Industry trends and economics
A common misconception, even among senior business leaders is that growth (or the prospects of growth) is great. There is no doubt that the cybersecurity market is a high growth sector, that spending on cybersecurity has increased – tremendously – and the fundamentals are there to support continued growth in industry spending as least for the foreseeable future.
The issue that many industry analysts have started to notice is that top-line growth are not translating to earnings growth and investments are not translating to returns
- Many managed security services providers, even when at scale, struggle to turn profitable under the dual pressure of mounting staff cost and declining prices as services get commoditized.
- Software vendors face similar challenges, in addition to R&D investments that are always having to keep pace with evolving threats.
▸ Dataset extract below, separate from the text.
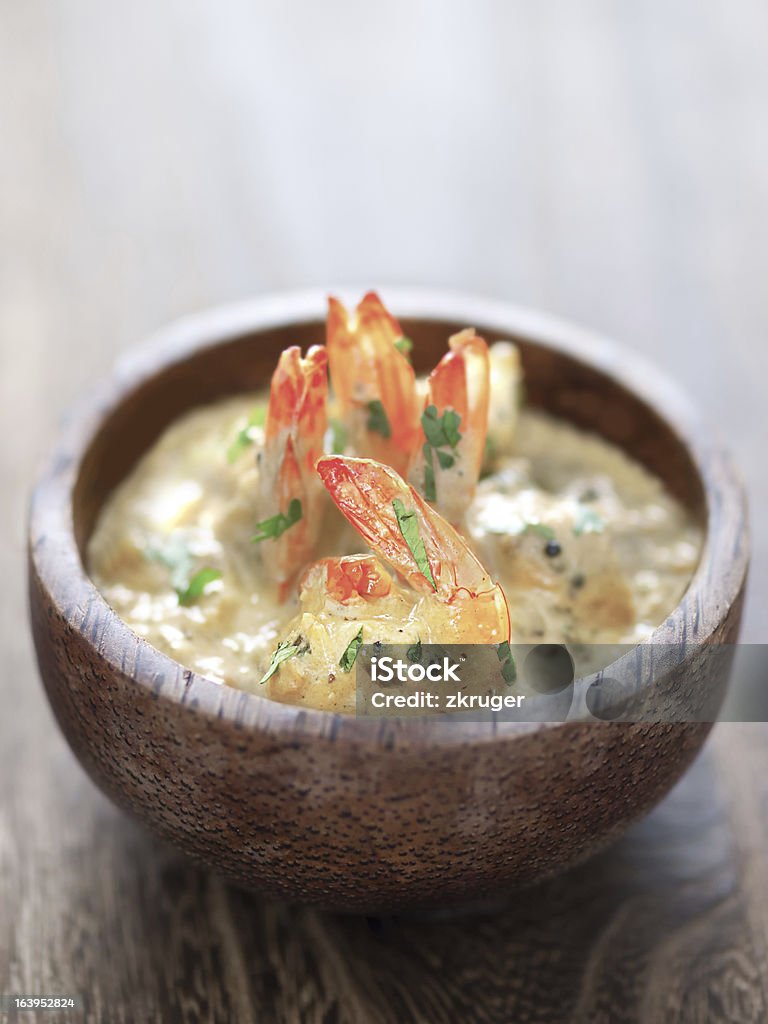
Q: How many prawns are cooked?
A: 4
- As the lines of OT and IT cybersecurity blurs, cybersecurity specialist find themselves competing against larger electronics systems integrator and equipment vendors who view security as a capability extension rather than a core revenue stream, putting pressure on pricing as they approach clients with an entirely different industry logic.
Theses and the resulting trend towards industry consolidation are worth exploring in a separate piece. For now, established companies and startups alike continue to plough billions of investments into the cybersecurity sector; and it remains an open question whether the flow of capital into R&D, industry education, talent and ecosystem development will yield the intended economic and social benefits that would ultimately payoff.